I love the idea of examining what it feels like to move around a city and reflecting the emotional abstraction of what resonates with the location. I would love to look at the bike paths, canals, and small streets of Amsterdam. Or the subways, bridges, tunnels, sidewalks, stairwells of Manhattan. I think the most important thing is to be able to identify a singularity of movement through to space that allows the views to observe the changes in setting, feeling and tone within the city environment.
Randomly, but also related: I remember the first time I drove through Nebraska on tour and was able to see 360 degrees of nothing but the flat fields, it felt like floating in the middle of the ocean. There is a feeling of being dwarfed by the scale and expanse that knocked me out. That would be a challenge to tackle a space of that scale.
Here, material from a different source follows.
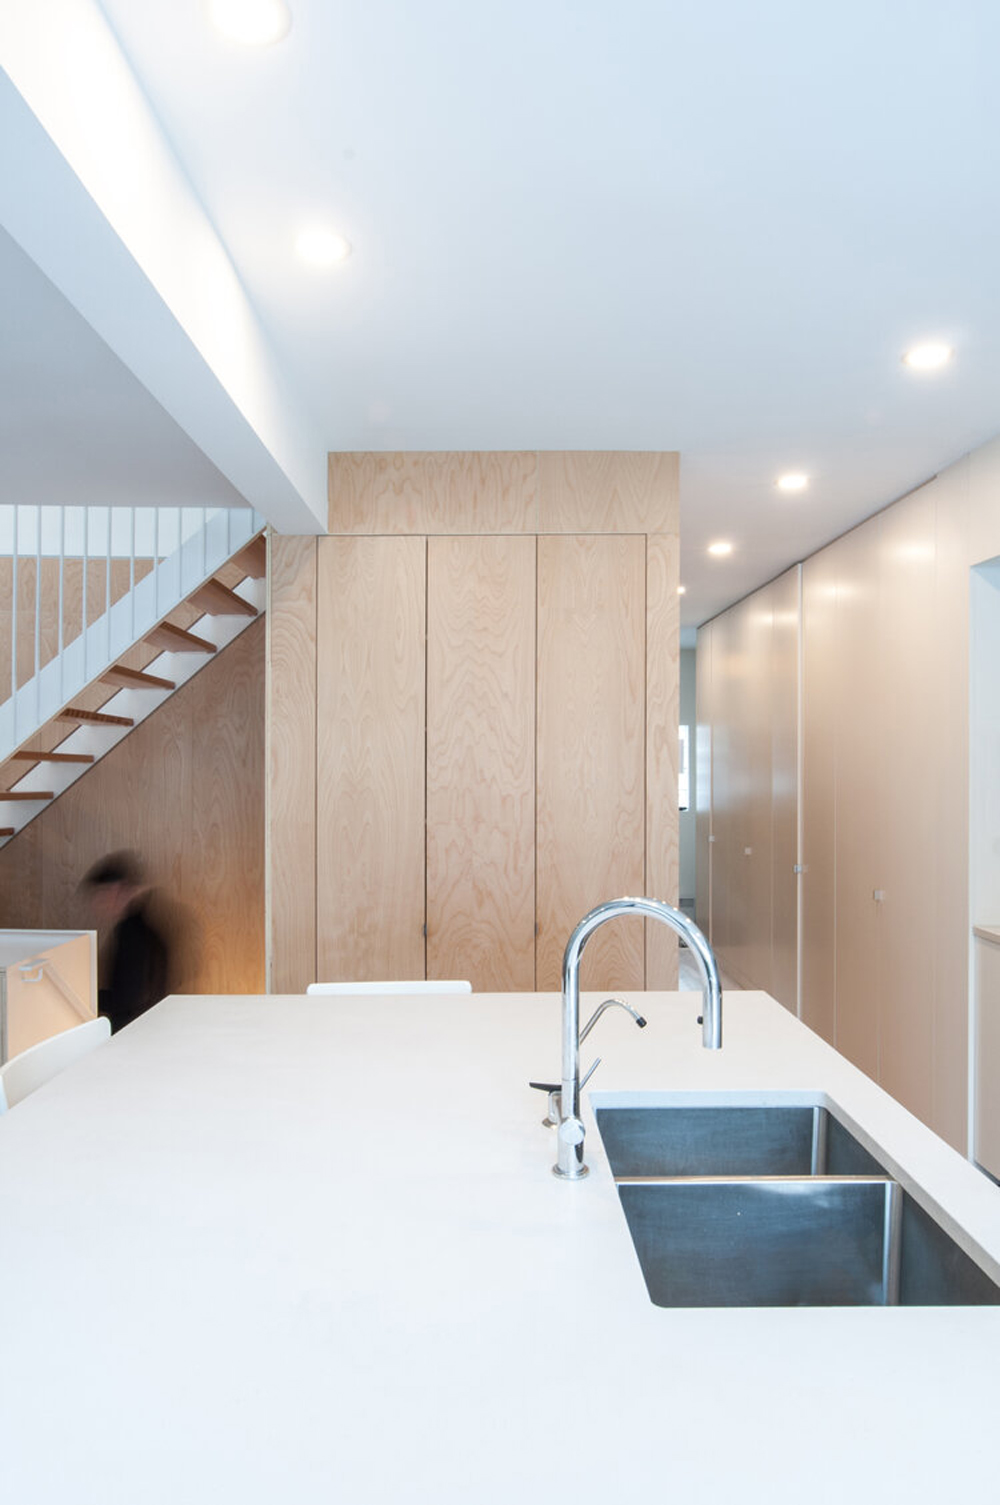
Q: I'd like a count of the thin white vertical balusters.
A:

If you could you take us to any place in Los Angeles County that inspires you most as an artist, where would you take us and why?
Oooo… that is tough to just pick one. I would have to say driving through the Angeles National Forest along the 2 is still one of the most inspiring journeys that resets my clock and allows me the space to see the city and environment anew. Finding a peaceful vista point to view the city below day or night is a pallet cleanser that can let new ideas flow and creativity to bloom fresh.